- Given entries:
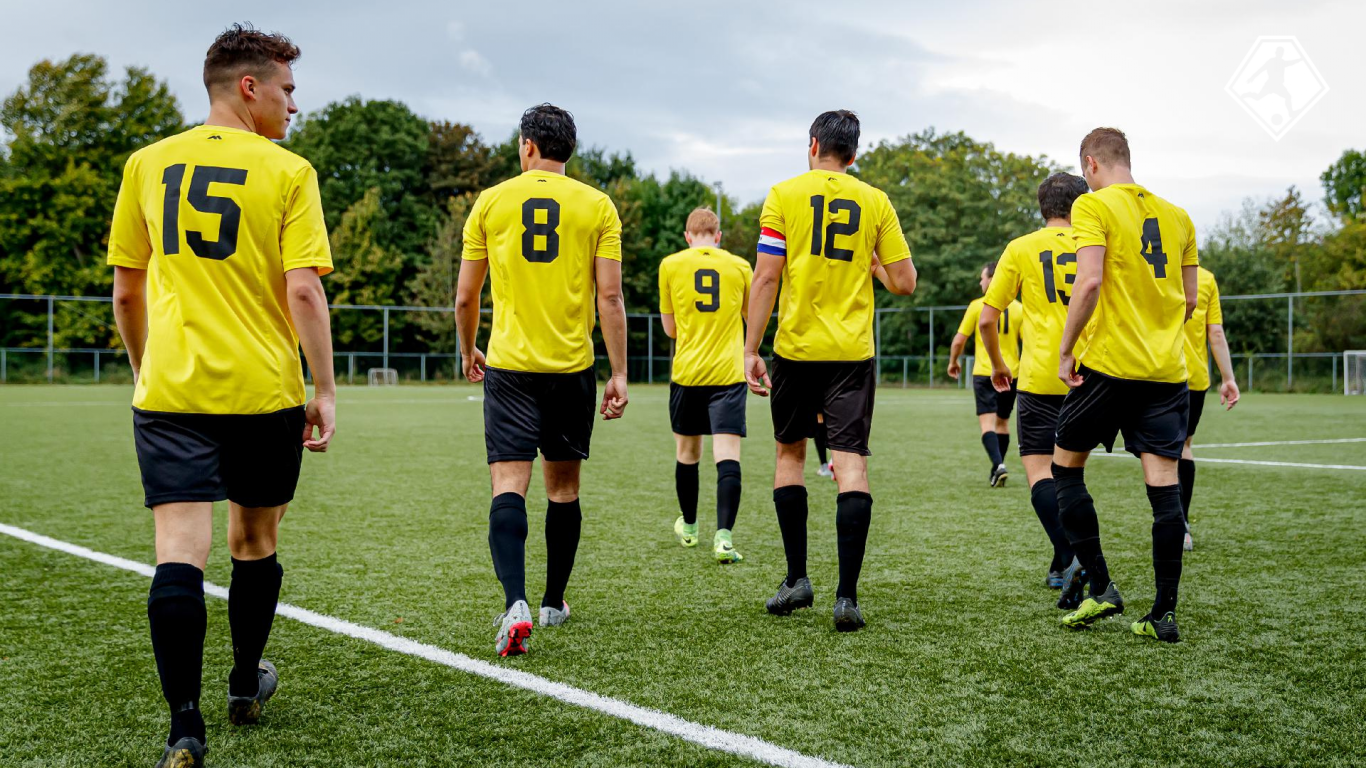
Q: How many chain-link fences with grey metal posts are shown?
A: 1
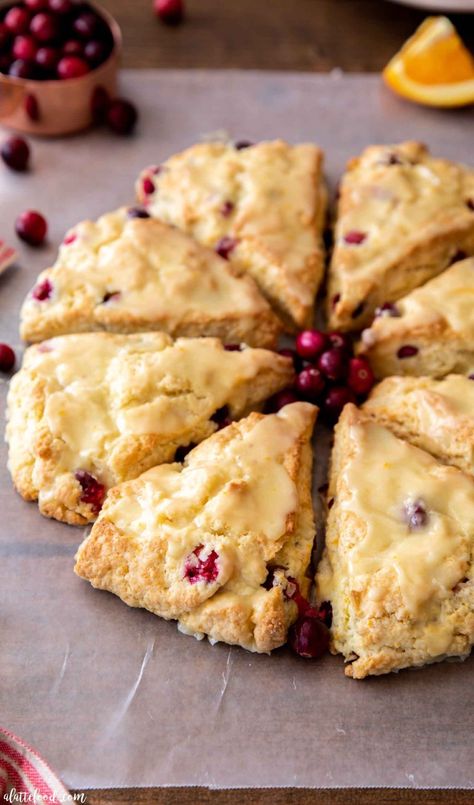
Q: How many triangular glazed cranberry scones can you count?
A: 8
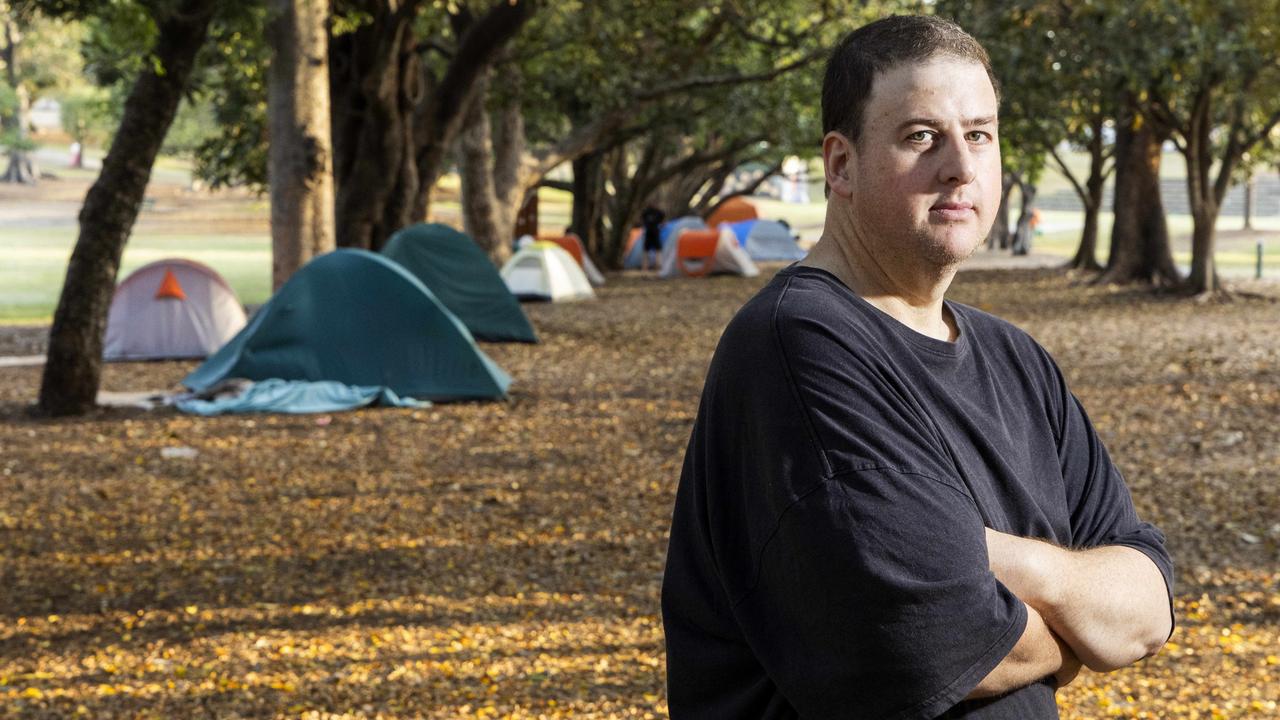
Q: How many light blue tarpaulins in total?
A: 1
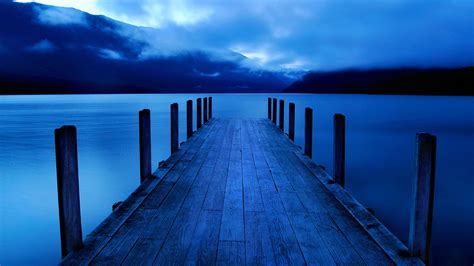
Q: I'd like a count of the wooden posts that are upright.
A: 14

- Problem details:
Leaving out any pictures, write the records above out exactly as they are.

- Problem solution:
Q: How many chain-link fences with grey metal posts are shown?
A: 1
Q: How many triangular glazed cranberry scones can you count?
A: 8
Q: How many light blue tarpaulins in total?
A: 1
Q: I'd like a count of the wooden posts that are upright.
A: 14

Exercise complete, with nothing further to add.